Когда подходили немцы к городу, шли сильные бои. Родители в то время проживали в Диевке. Был у них огород, возле хаты была оборудована печка под навесом для приготовления пищи летом. Перед началом атаки на советские оборонительные позиции немцы всегда проводили обстрелы артиллерией и проводили налеты авиацией.
Мама рассказывала, что на огороде они отрыли щели для укрытия от бомбежек.
– И как только начинался обстрел артиллерии и проводился налет немецкой авиации, так мы от своей печки – на которой варили на улице еду – бежали прятаться в укрытие в огороде, – рассказывала мама.
– Наши войска все отступали и отступали, и передовая наших войск начала проходить по нашим огородам, были отрыты окопы, их заняли красноармейцы, а мы никуда не ушли, так и находились в своей хате, – говорима мама.
– И вот однажды был сильный обстрел артиллерии и налет немецкой авиации, снаряды и бомбы рвались то справа, то слева.

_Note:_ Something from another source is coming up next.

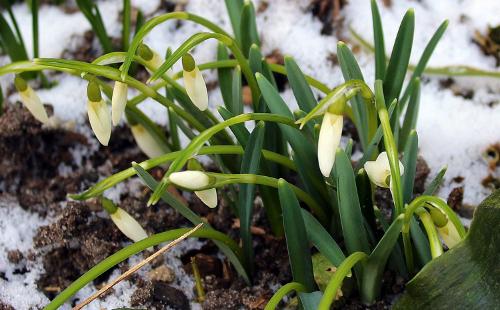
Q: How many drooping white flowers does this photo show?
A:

Куда деваться, что делать, в укрытия бежать мне с отцом было уже поздно (а дети находились в укрытии); на позициях были слышны вопли и стоны раненых наших солдат. Я увидела, как за нашу хату побежал майор; я подумала, что он военный и знает, как спасаться от бомбежки, – и я бегом за ним; он побежал вокруг хаты, – я за ним бегу вокруг хаты с криками; тут рядом раздается взрыв и он кричит – «Ложись!», я падаю; после он поднялся и побежал – я опять за ним. И так продолжалось минут 30 пока не улетели самолеты, кружившие над позициями наших солдат; утихла и артиллерия. Солдаты, с позиций на нашем огороде, начали выносить во двор к хате тяжелораненых. Санитары их осматривали, оказывали первую помощь, делали перевязки, готовя к отправке в полевой госпиталь. Тех раненых, которые могли двигаться, – после оказания им помощи – санитары их направляли в госпиталь своим ходом. Поднесли к хате тяжелораненого в живот солдата – ему снарядом разворотило весь живот. Увидев меня, он несколько раз повторил: «Мамка, хочу сильно кушать!» Я налила в кружку козлиного молока (была своя коза), отрезала кусок хлеба и начала его кормить, отламывая по кусочку и кладя ему в рот и давая запивать молоком. Он с аппетитом все скушал. Минут через десять-пятнадцать этот солдат скончался, – вот что рассказала нам, малым детям, мама.
– После бомбежки начали осматриваться – все ли живы, – говорил отец. Он во время налета авиации стоял за сараем и пережидал, когда все затихнет, а когда все затихло, то увидел в 2-х метрах от себя застрявшую в земле, неразорвавшуюся бомбу, – видать не сработал взрыватель. Оказывается, жизнь его висела на волоске.
Когда немцы заняли город, жить стало тяжело, в городе процветала спекуляция; люди перебивались, чем могли.
А в 1942 году, 25 января, в это трудное время, у моих родителей родился сын – Анатолий.
Наступило лето 1942 года, нашей семье стало жить крайне тяжело, как и другим людям. Мои родители решили переехать в село, надеясь на лучшие условия. Никакой транспорт не ходил. И вот мои родители, собрав необходимые пожитки, посадив детей на возок, в пешем порядке отправились в Лиховку, к родственникам. За три дня добрались к месту назначения. По пути следования сгруппировались с попутчиками (три семьи) и так потихоньку двигались, расспрашивая дорогу. Ночевали в полях, возле скирд соломы. Как говорила мама: «почти ничего не ели, так как не было еды». Шли второй день и под вечер, надо было где-то заночевать. Мама рассказывала: «Подошли к одной скирде соломы, смотрим, – внутри скирды выдергана солома, как будто пещера, и там уже было много людей. Они тоже остановились на отдых. Некоторые люди что-то жевали. Наши дети были голодные. Одна женщина отломала одну треть кочана кукурузы и подала маленькой Люде. Таков для Люды был ужин – сухие семечки кукурузы. Там, в скирде, мы прилегли и поспали до утра, а как чуть поднялось солнышко, – мы двинулись в путь».